Mahkemece, yargılamanın HMK’da düzenlenen usul kurallarına uygun olarak yapılmış olmasına, kamu düzenine aykırılık hallerinin bulunmamasına, dosya kapsamındaki bilgi, belge ve toplanan deliller değerlendirilip yasal düzenlemelere uygun isabetli, yeterli gerekçeyle karar verilmiş olmasına ve özellikle davalının davacıdan cari hesap ilişkisi kapsamında alacaklı olduğunu usulüne uygun delillerle kanıtlayamamasına göre ileri sürülen istinaf sebepleri dikkate alındığında mahkeme kararında usul ve esas yönünden hukuka aykırılık olmadığından davalı vekilinin istinaf başvurusunun HMK’nin 353/1.b.1. maddesi uyarınca esastan reddine karar verilmesi gerekmiştir.

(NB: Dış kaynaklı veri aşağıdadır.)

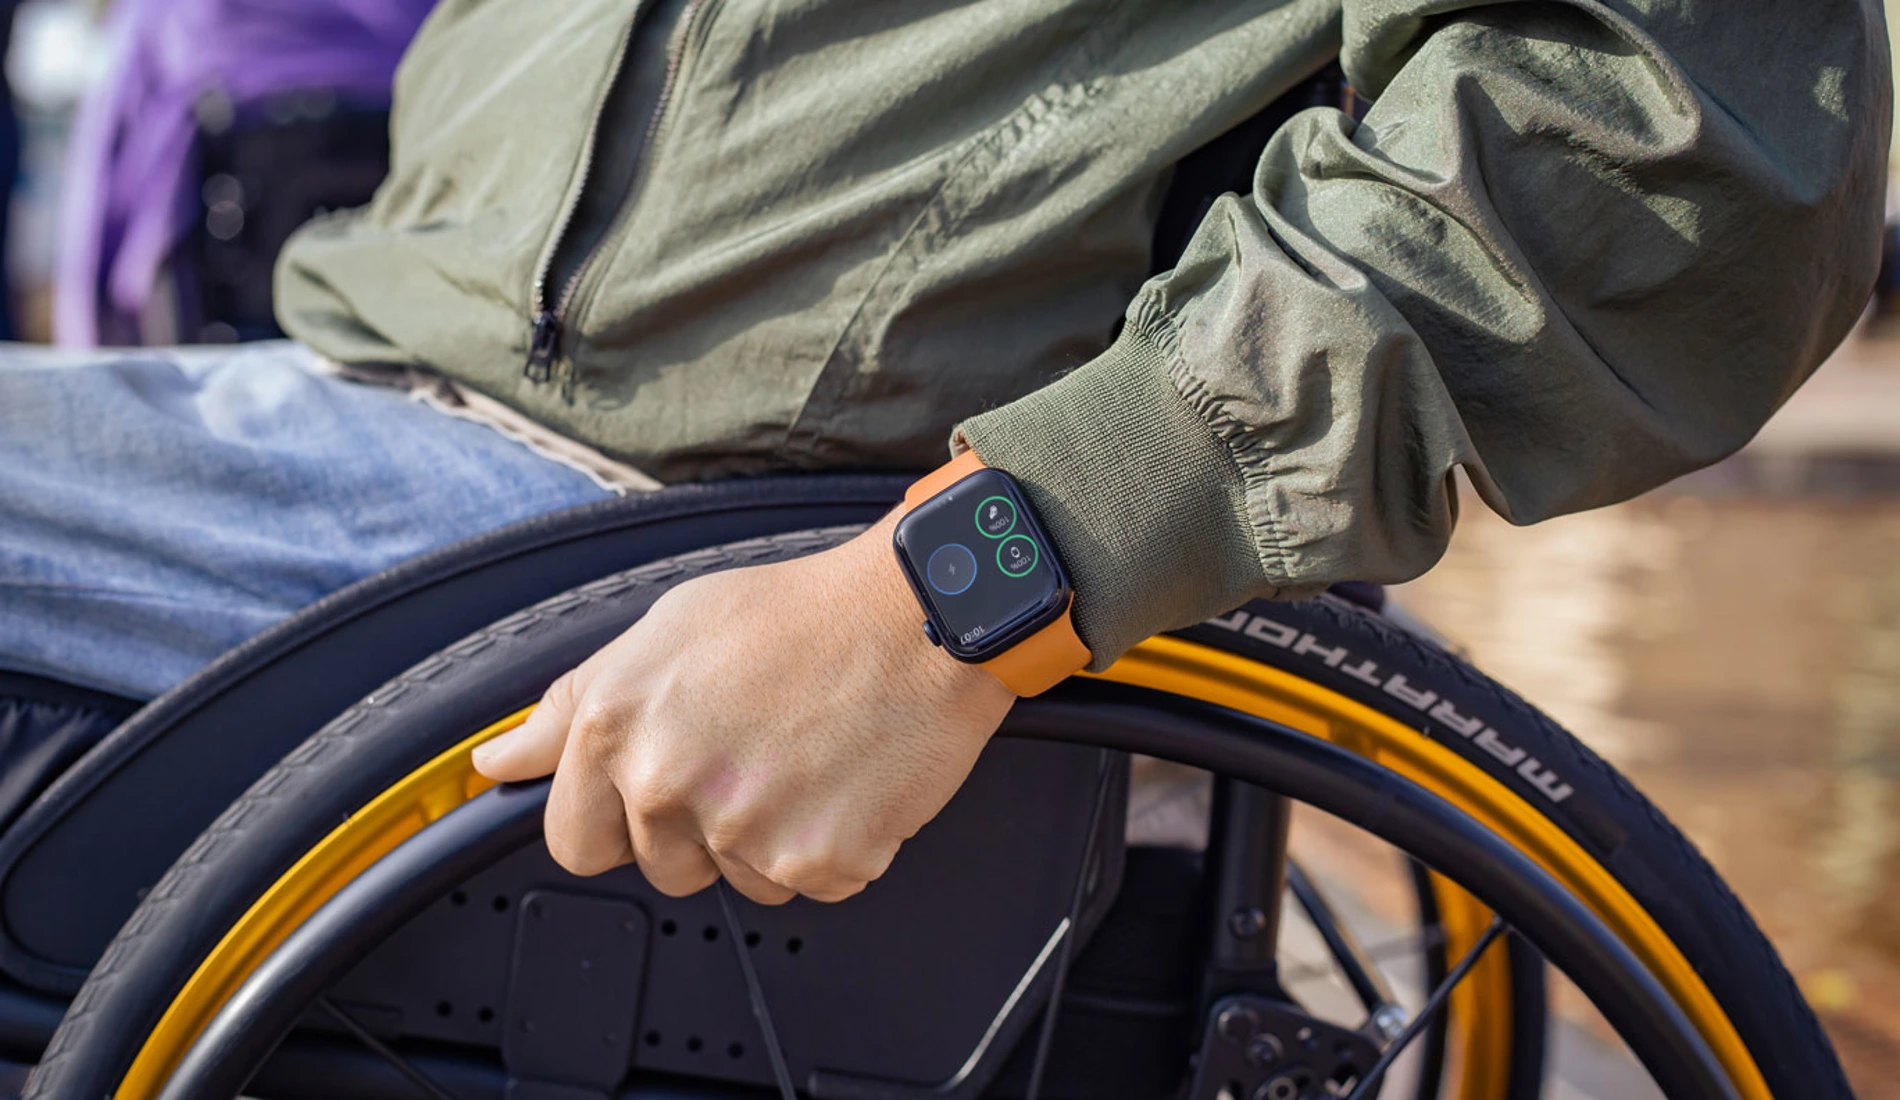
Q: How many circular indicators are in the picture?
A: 3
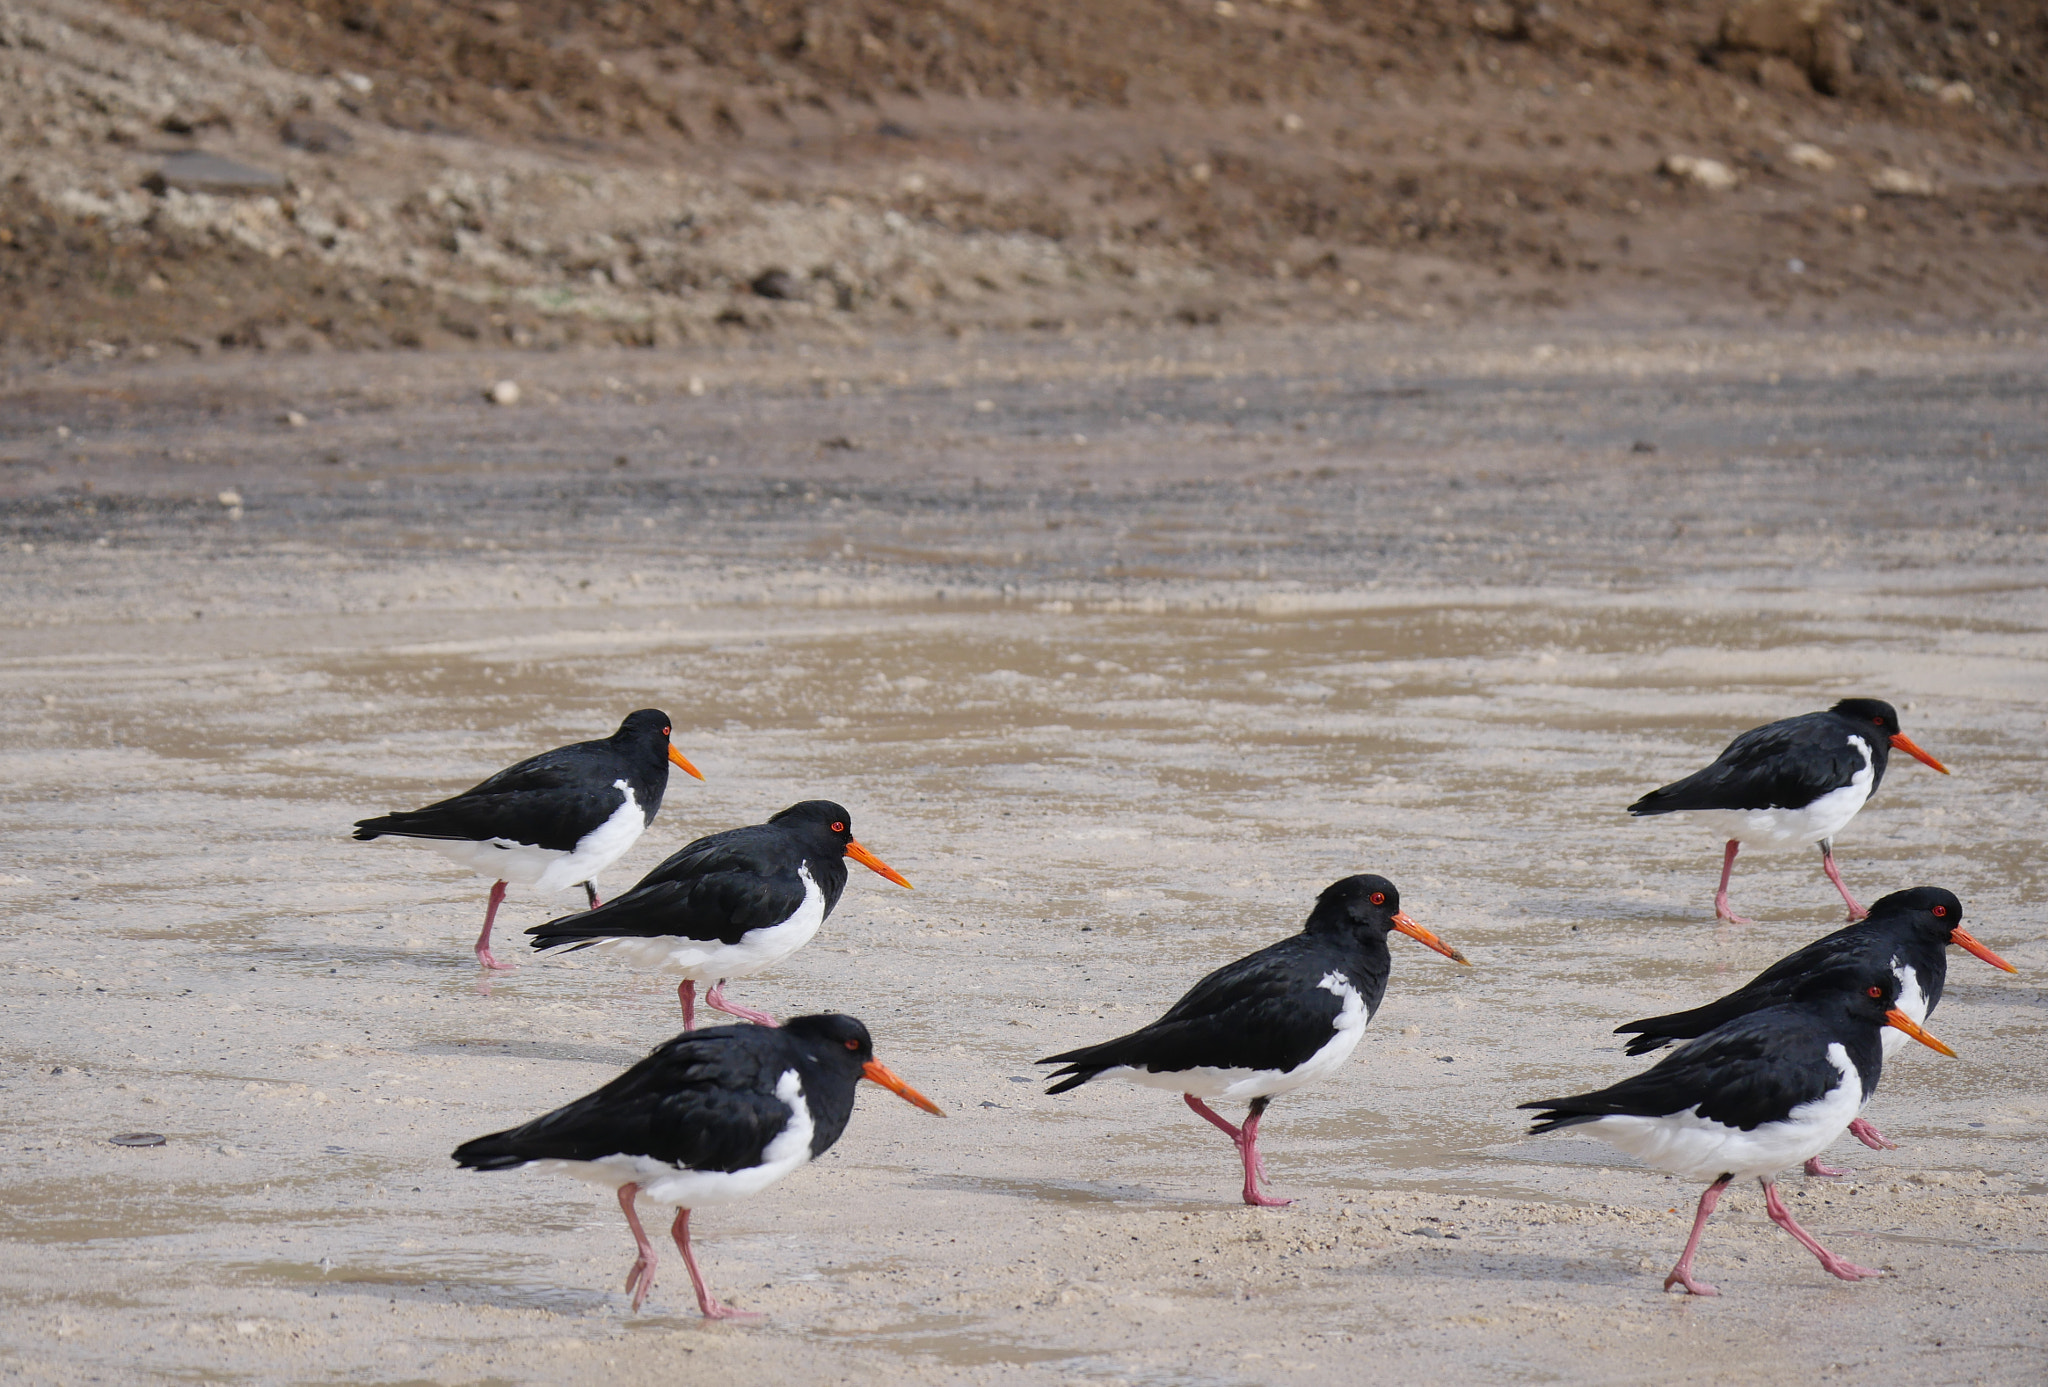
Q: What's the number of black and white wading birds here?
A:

HÜKÜM :Gerekçesi yukarıda açıklandığı üzere;
1-Davalı vekilinin istinaf başvurusunun Hukuk Muhakemeleri Kanununun 353/1-b.1.maddesi gereğince ESASTAN REDDİNE,
2-Harçlar Kanunu gereğince alınması gereken 5.150,10TL istinaf karar ve ilam harcından, peşin alınan 1.287,00 TL harcın mahsubu ile bakiye 3.863,10 TL harcın istinaf eden davalıdan alınarak Hazineye irat kaydına,
3-İstinaf eden tarafından yapılan istinaf posta giderlerinin üzerinde bırakılmasına,
4-İstinaf incelemesi sırasında duruşma açılmadığından karşı taraf lehine vekalet ücretine hükmedilmesine yer olmadığına,
5-HMK’nin 333.maddesi gereğince gider avansından kalanının karar kesinleştiğinde yatırana iadesine,
6-Kararın tebliğinin ilk derece mahkemesince yapılmasına,
HMK’nin 362/1.a maddesi gereğince dosya üzerinden yapılan inceleme sonunda kesin olmak üzere 13/07/2023 tarihinde oybirliği ile karar verildi.
Başkan…
e-imzalıdır
Üye…
e-imzalıdır
Üye…
e-imzalıdır
Katip…
e-imzalıdır
NOT: BU BELGE ELEKTRONİK İMZA İLE İMZALANMIŞ OLUP, AYRICA FİZİKİ OLARAK İMZALANMAYACAKTIR.
“5070 sayılı Kanun m. 5 ve 6098 sayılı TBK m. 15. uyarınca elektronik imza ile oluşturulan belgeler elle atılan fiziki imza ile aynı sonucu doğurur.”